Figure 3. (A) Tissue velocity changes over the cardiac cycle in the superior brainstem and a visual cortex ROI defined based on the GRE BOLD analysis. Displacement plots are estimated by cumulative integration of the velocity traces. Peak displacements in the visual cortex after detrending were 8-18 μm. (B) Visual trial-averaged velocity changes before and after correcting for expected cardiac-related velocity. Subject 2 is excluded due to poor cardiac signal quality. Error bars = standard error across cycles. Positive velocity = Head-to-Foot direction. Gray bar = stimulus on.
Figure 4. Spatial maps of (A) STE-BOLD response to visual stimulation estimated from the magnitude component, and (B) velocity signal coherence with the cardiac cycle estimated from the phase component of the same data. The coefficient of determination (R2), which estimates the reliability of cardiac-related time series over even vs odd heartbeats, was used to locate voxels where velocity changes were associated with the cardiac cycle. Higher R2 indicates systematic, cardiac-locked velocity changes. The striping effect is due to slice timing differences.

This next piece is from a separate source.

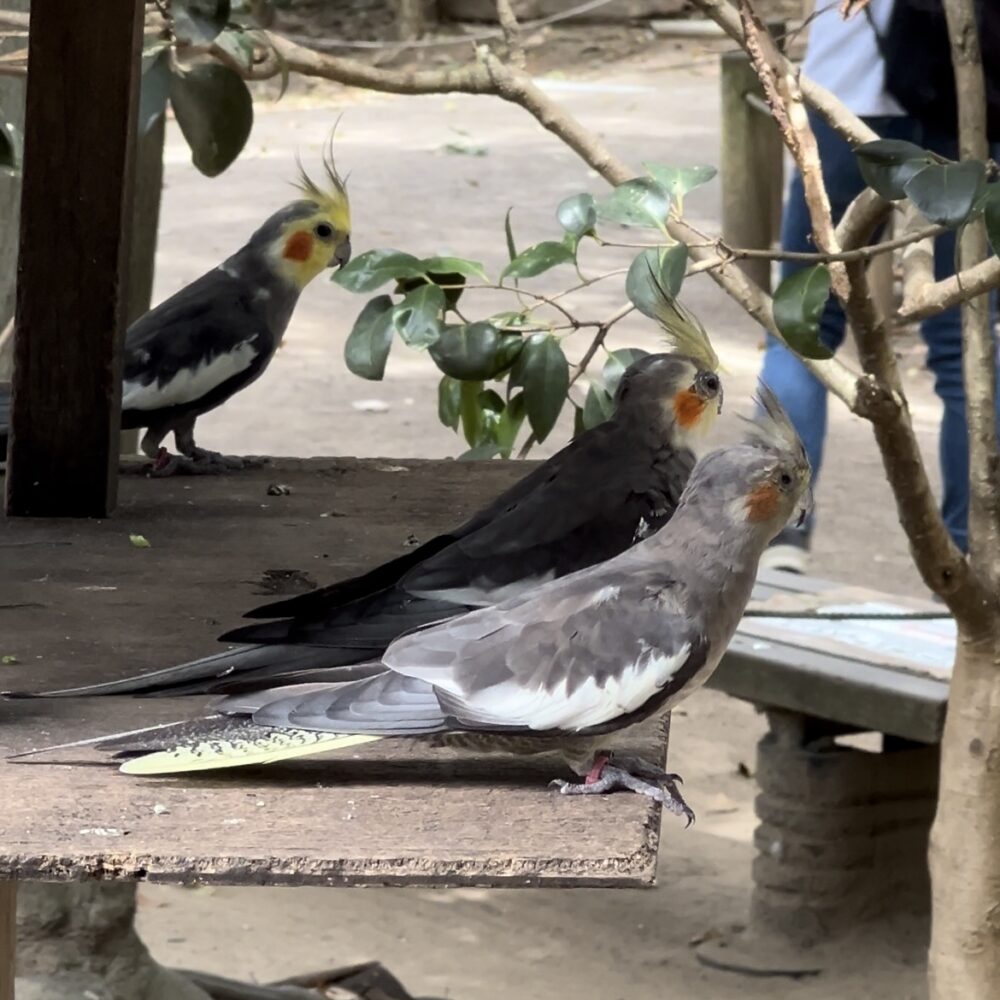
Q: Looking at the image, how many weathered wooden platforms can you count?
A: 1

Figure 5. Potential applications of simultaneous BOLD and motion quantification. (A) Schematic of physiological changes that can be detected with the DENSE method: blood volume change, tissue motion, and CSF flow. (B) Models involving spatiotemporal changes in these compartments that we may be able to test in future studies to better understand waste clearance mechanisms (Model 1) and BOLD fMRI confounds (Model 2).